Within this material, find every line where the string "lane" appears, and copy it out.
=== Section Start ===
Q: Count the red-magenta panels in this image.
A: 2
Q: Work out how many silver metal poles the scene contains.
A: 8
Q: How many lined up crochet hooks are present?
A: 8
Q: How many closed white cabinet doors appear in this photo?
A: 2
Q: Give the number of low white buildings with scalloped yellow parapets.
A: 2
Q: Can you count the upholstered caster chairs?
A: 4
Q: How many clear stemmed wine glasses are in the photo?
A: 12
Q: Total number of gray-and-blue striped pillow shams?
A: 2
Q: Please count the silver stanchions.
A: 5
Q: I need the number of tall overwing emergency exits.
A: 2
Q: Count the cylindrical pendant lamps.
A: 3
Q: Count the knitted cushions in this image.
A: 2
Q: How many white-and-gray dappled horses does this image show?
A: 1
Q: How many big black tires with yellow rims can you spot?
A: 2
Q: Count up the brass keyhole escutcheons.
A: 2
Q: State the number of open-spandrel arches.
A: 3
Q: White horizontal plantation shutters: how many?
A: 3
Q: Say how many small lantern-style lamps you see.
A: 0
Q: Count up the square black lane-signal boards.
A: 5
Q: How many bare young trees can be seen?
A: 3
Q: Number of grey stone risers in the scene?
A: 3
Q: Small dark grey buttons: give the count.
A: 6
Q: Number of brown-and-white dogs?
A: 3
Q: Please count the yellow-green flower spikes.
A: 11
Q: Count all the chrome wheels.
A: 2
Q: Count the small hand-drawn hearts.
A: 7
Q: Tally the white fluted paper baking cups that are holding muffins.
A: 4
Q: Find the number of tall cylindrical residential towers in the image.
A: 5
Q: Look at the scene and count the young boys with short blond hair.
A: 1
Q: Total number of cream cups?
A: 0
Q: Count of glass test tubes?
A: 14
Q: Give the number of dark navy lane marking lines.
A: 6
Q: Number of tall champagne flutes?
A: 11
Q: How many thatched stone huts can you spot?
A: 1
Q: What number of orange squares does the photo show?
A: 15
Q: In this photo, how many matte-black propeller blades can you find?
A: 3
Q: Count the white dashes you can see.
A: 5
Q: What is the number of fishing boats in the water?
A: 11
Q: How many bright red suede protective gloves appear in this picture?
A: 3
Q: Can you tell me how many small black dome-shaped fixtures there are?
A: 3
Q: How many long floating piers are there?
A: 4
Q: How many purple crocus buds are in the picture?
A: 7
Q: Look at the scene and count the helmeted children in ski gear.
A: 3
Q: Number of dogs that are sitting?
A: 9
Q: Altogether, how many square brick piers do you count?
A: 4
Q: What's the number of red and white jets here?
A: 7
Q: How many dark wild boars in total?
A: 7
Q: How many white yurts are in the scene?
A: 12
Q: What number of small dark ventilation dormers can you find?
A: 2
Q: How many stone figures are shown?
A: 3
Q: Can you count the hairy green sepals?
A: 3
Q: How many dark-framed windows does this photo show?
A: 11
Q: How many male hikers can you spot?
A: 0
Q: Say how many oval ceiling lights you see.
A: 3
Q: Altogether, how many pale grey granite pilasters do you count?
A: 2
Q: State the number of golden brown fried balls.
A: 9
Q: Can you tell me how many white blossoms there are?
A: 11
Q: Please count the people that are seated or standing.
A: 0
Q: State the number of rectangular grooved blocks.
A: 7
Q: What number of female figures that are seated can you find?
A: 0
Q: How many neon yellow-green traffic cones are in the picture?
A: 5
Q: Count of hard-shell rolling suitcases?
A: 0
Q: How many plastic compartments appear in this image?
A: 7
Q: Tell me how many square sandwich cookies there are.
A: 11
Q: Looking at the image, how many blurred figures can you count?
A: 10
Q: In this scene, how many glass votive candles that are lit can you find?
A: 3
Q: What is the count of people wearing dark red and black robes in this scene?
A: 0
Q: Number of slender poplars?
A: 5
=== Section End ===
Reply to the task:
Q: Count up the square black lane-signal boards.
Q: Give the number of dark navy lane marking lines.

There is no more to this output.